DATA FOR PROCESSING:

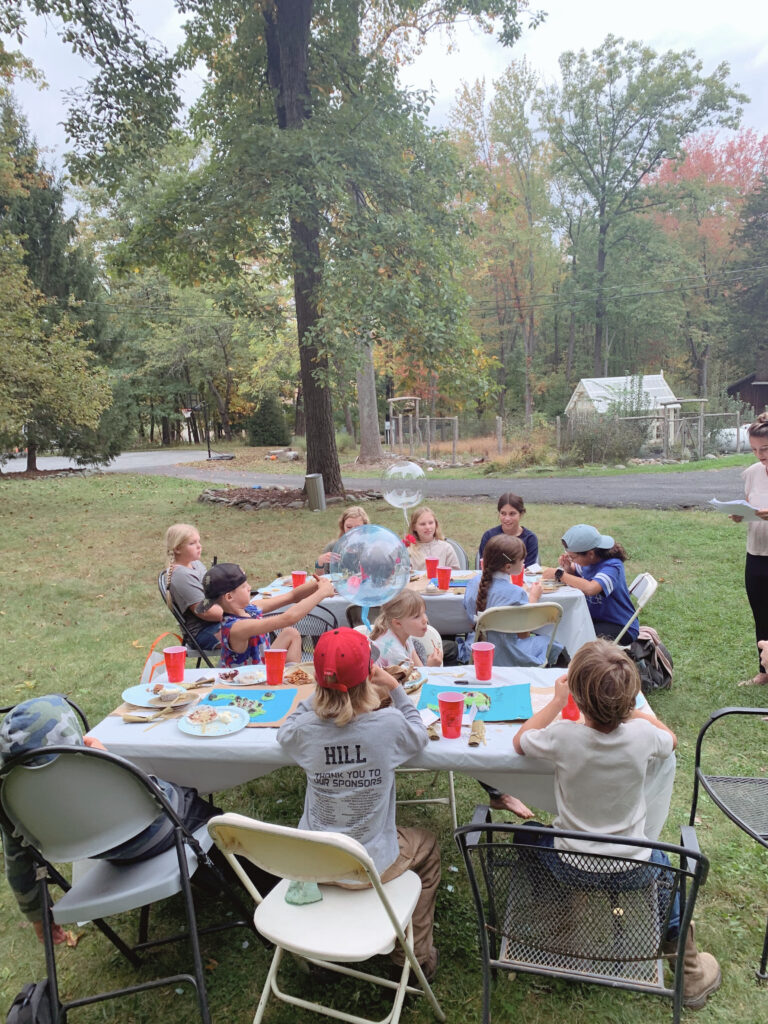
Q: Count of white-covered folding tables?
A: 2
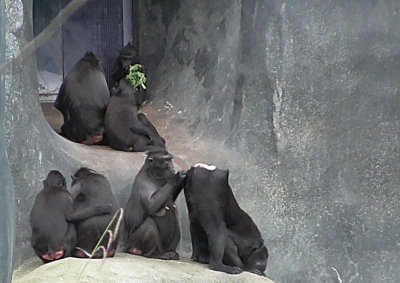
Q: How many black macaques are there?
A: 7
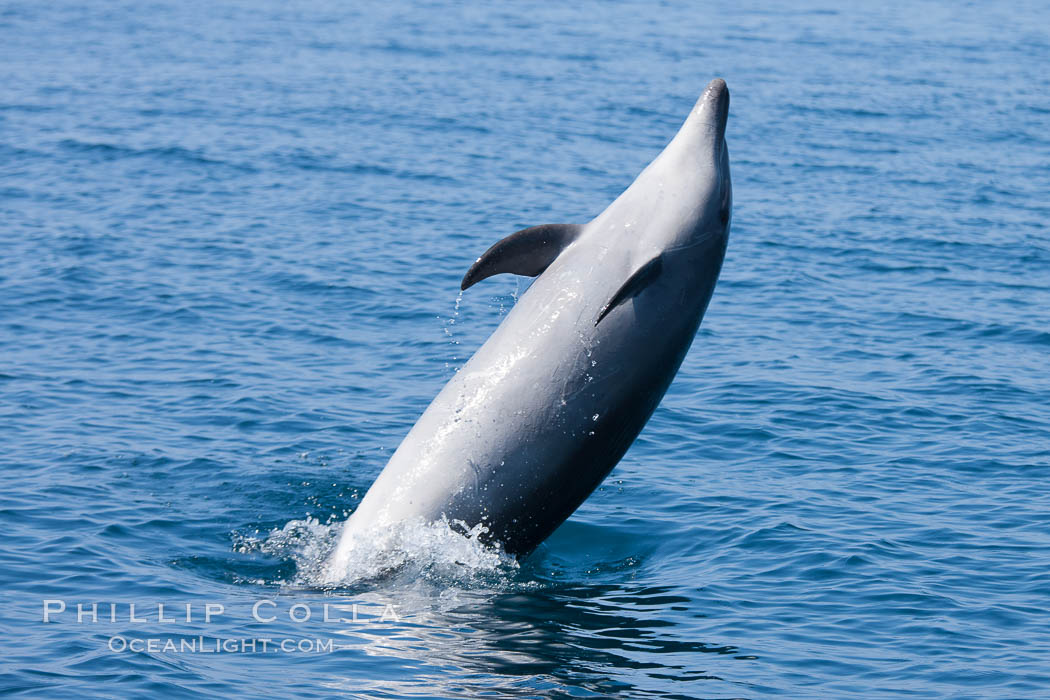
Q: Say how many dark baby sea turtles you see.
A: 0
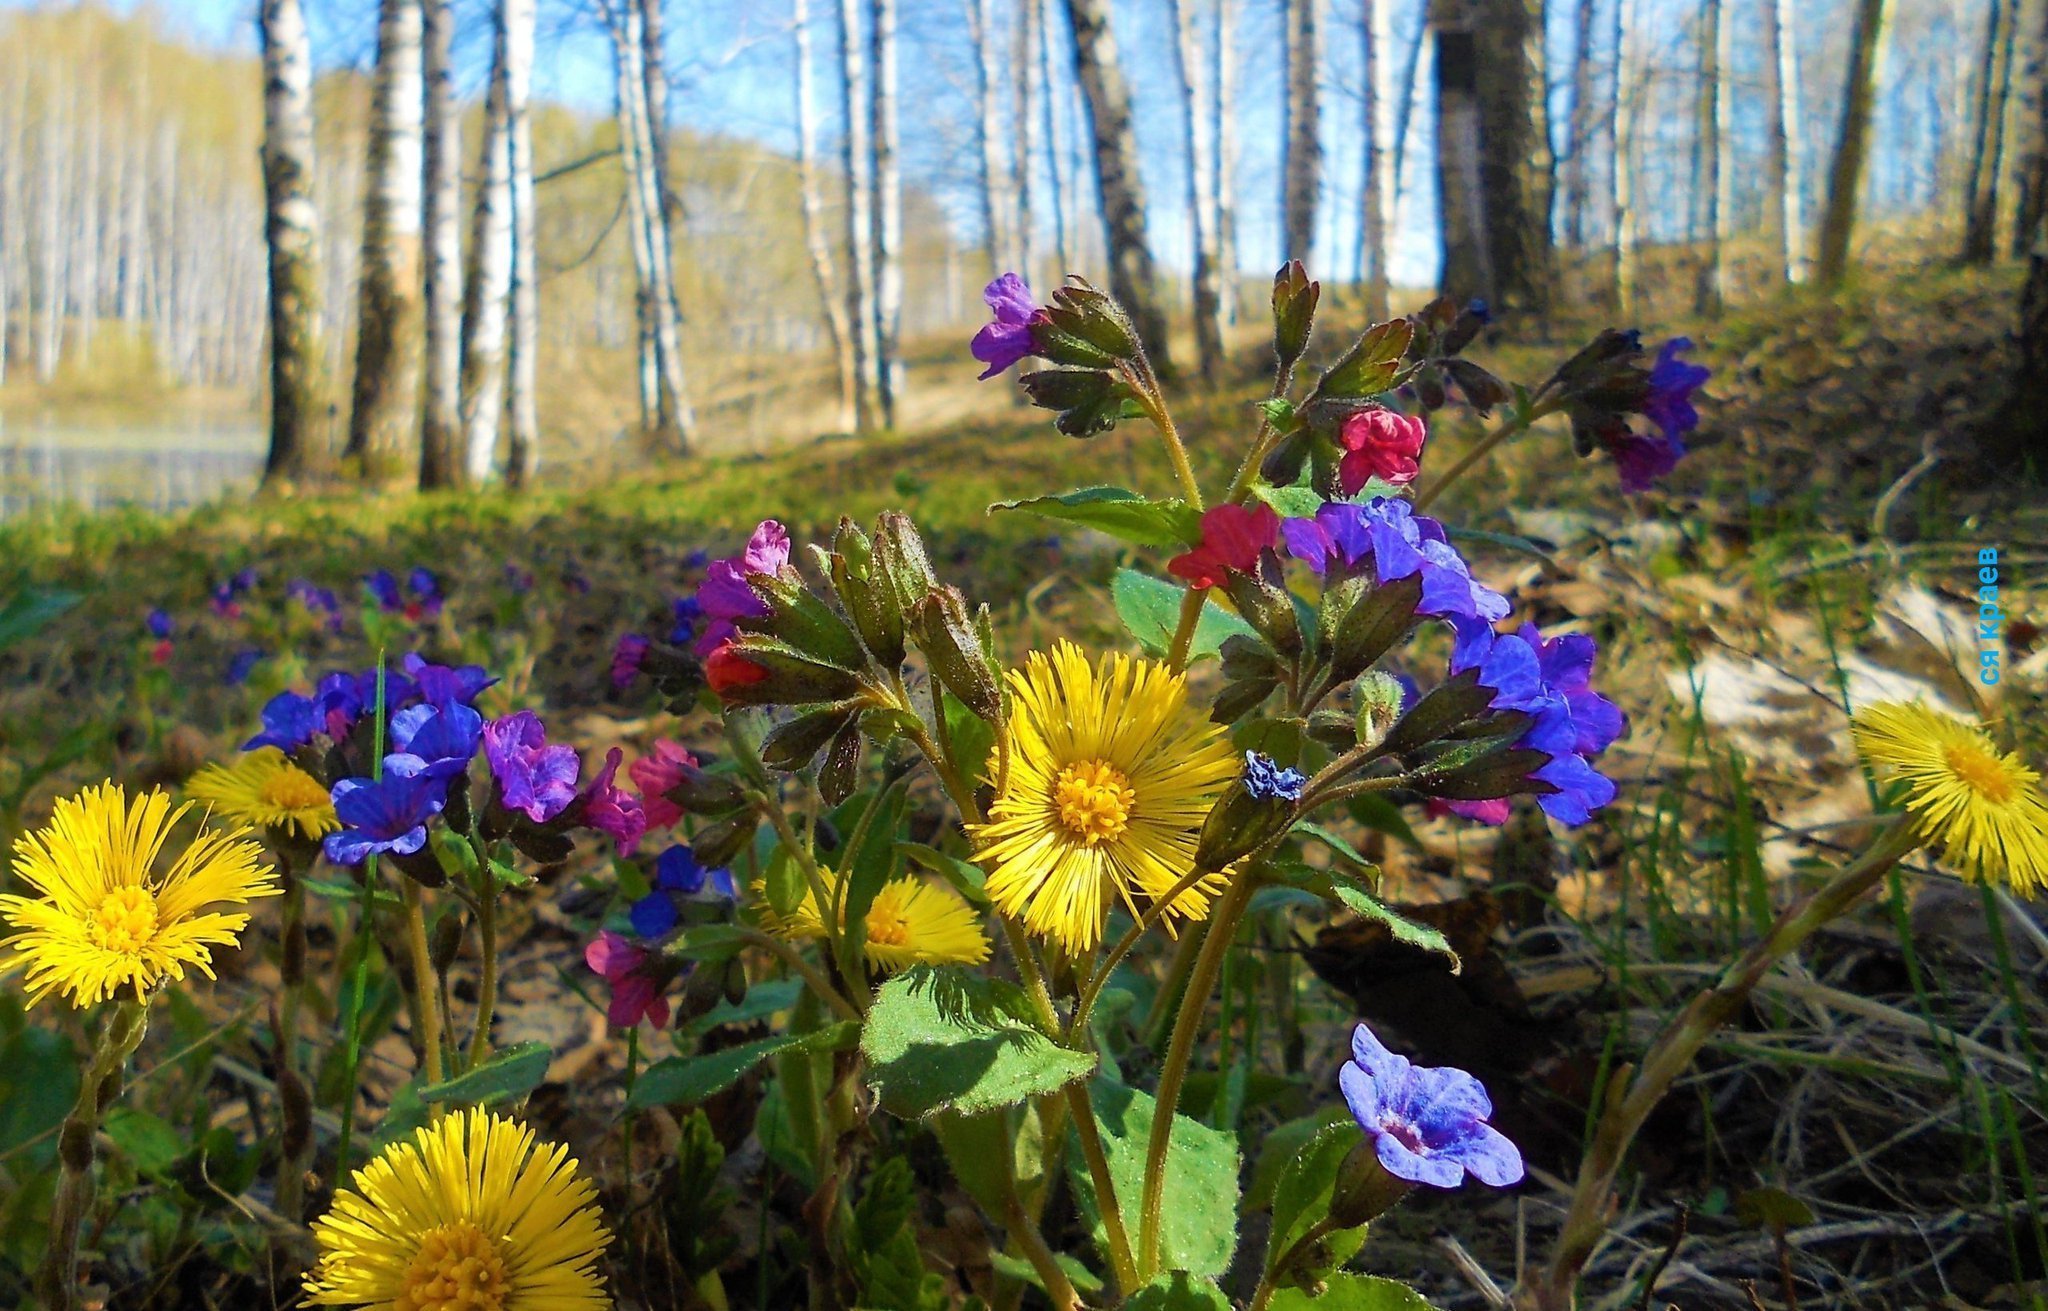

WHAT THE TASK REQUIRES: For each line in the records that contains the word "many", make a copy.

SOLUTION TO THIS EXERCISE:
Q: How many black macaques are there?
Q: Say how many dark baby sea turtles you see.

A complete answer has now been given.